● TO DO
Select and copy out every line in the records containing "count".
-- EXTRACTED INFORMATION follows --
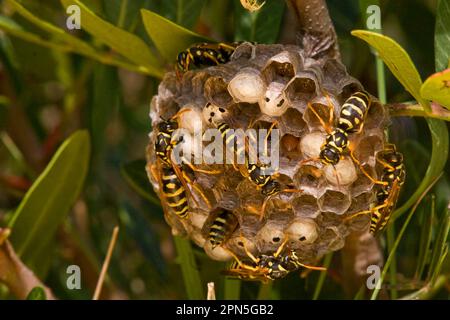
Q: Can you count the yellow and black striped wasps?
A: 7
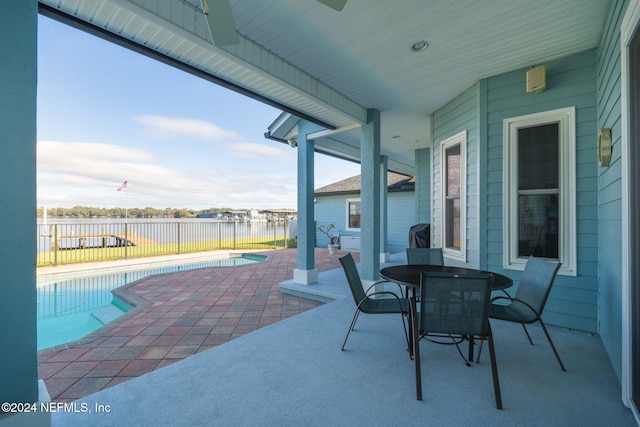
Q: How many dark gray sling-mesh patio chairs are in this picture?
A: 4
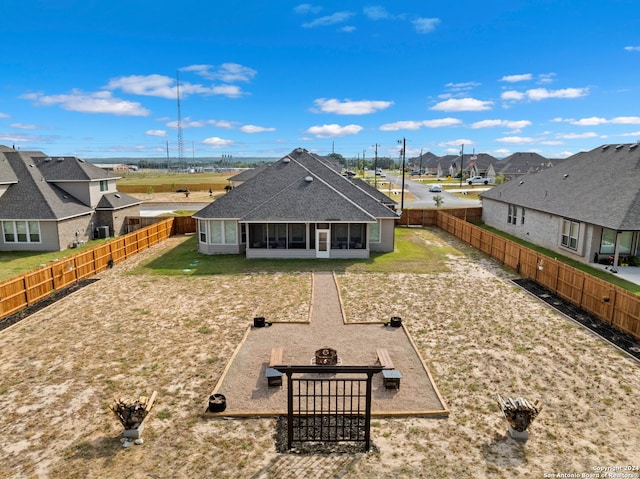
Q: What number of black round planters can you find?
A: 3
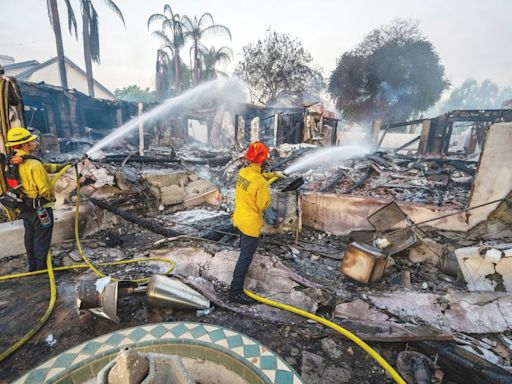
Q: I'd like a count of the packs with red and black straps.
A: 1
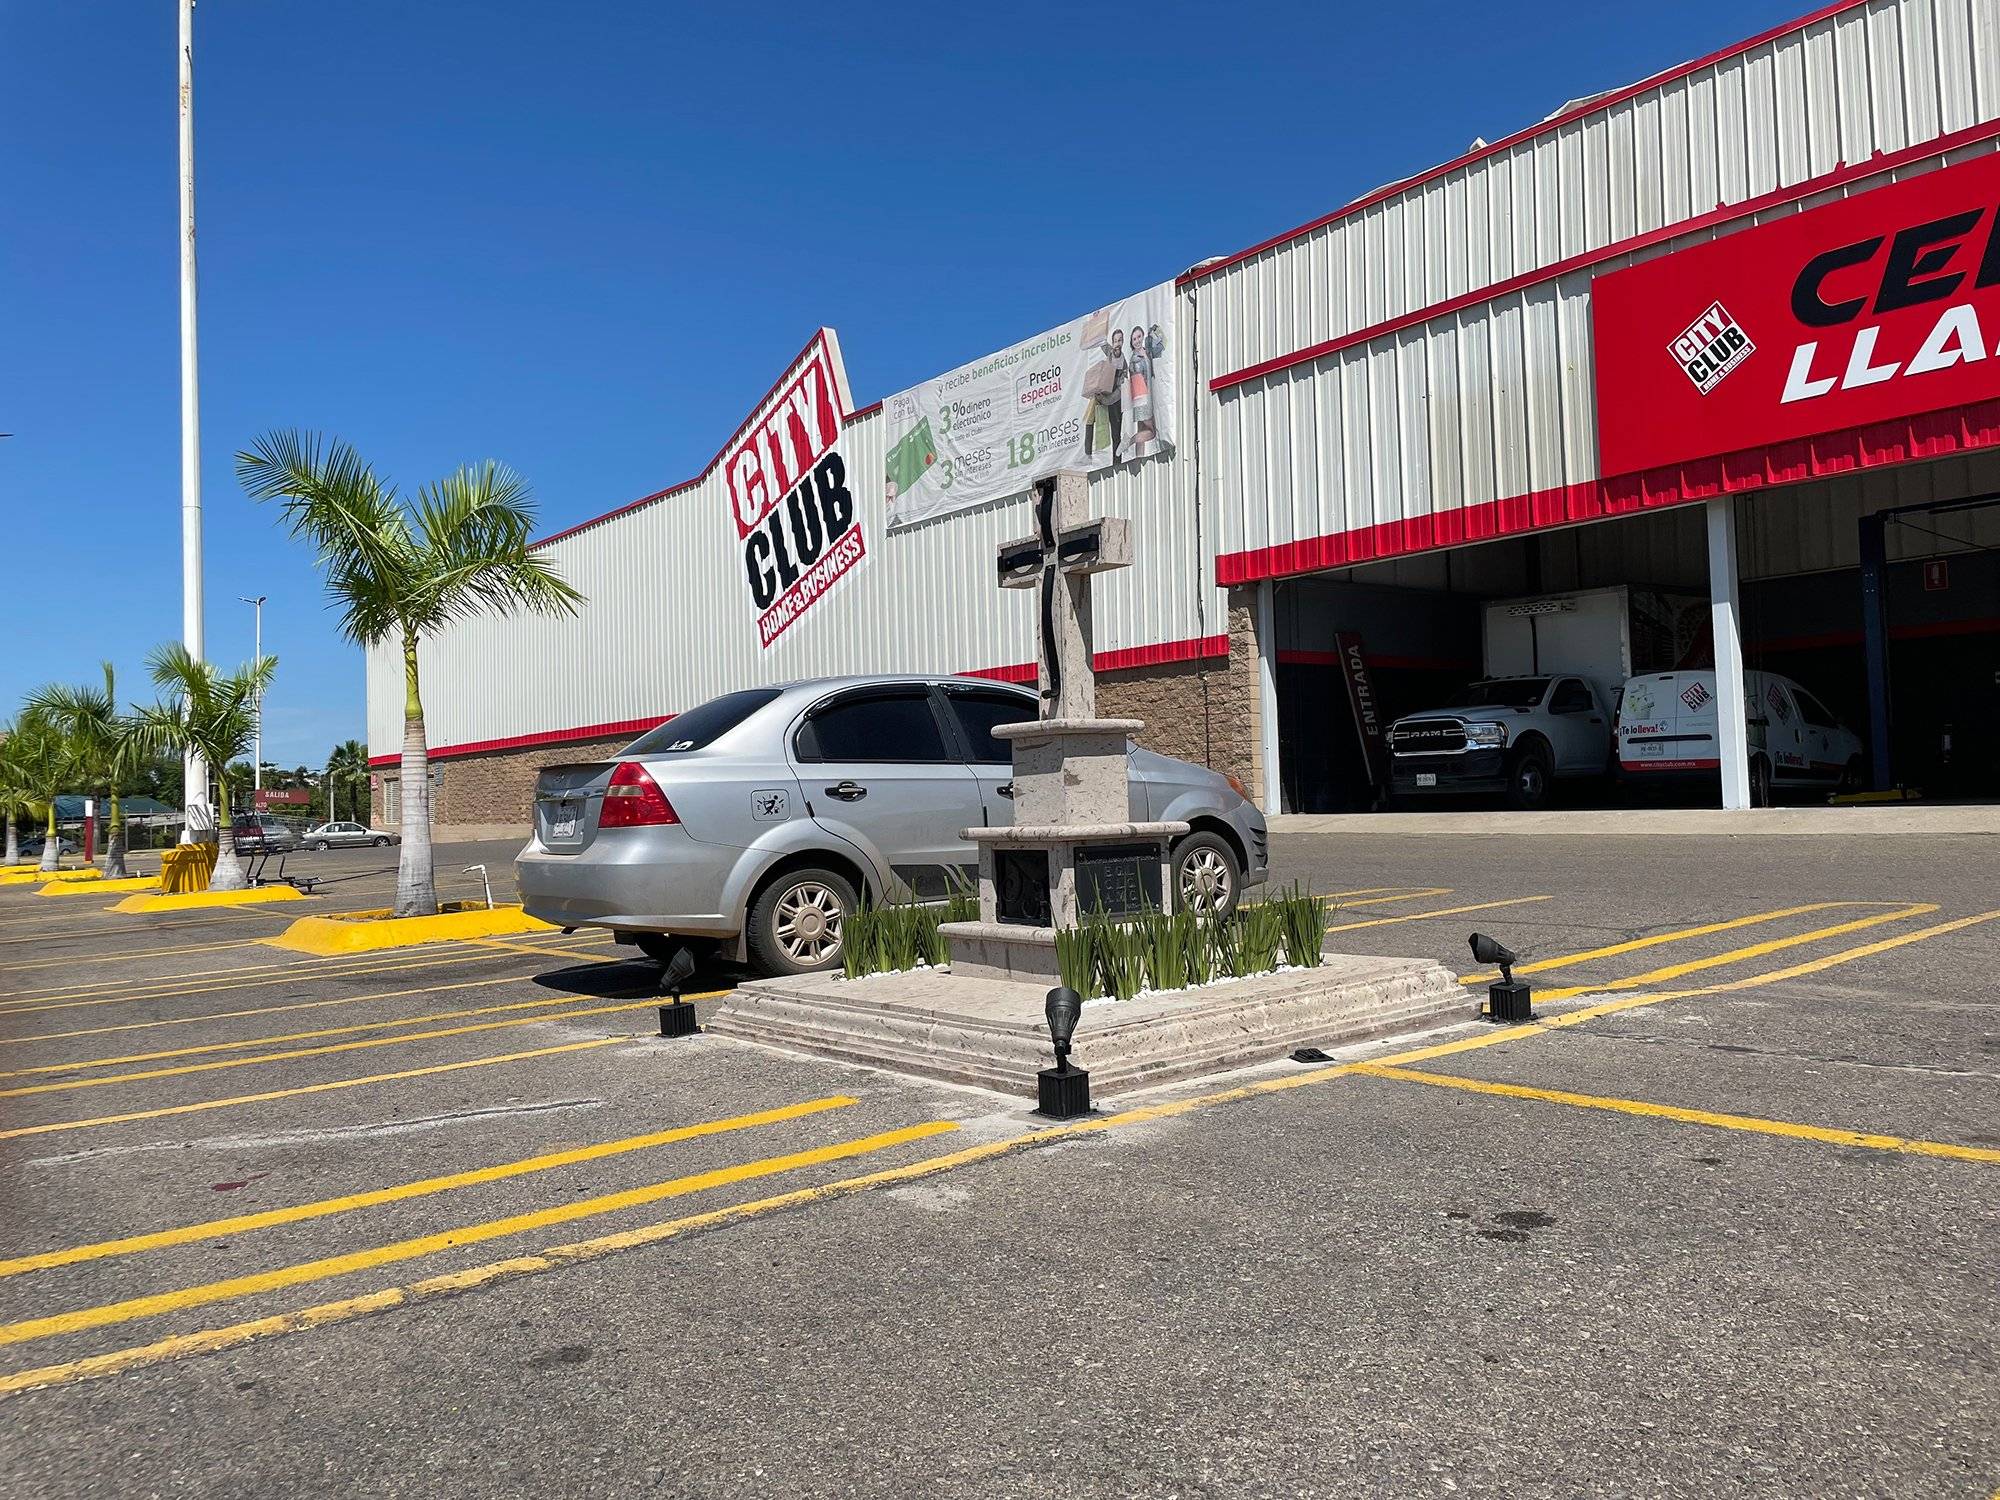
-- EXTRACTED INFORMATION concluded --
● TASK RESPONSE
Q: Can you count the yellow and black striped wasps?
Q: I'd like a count of the packs with red and black straps.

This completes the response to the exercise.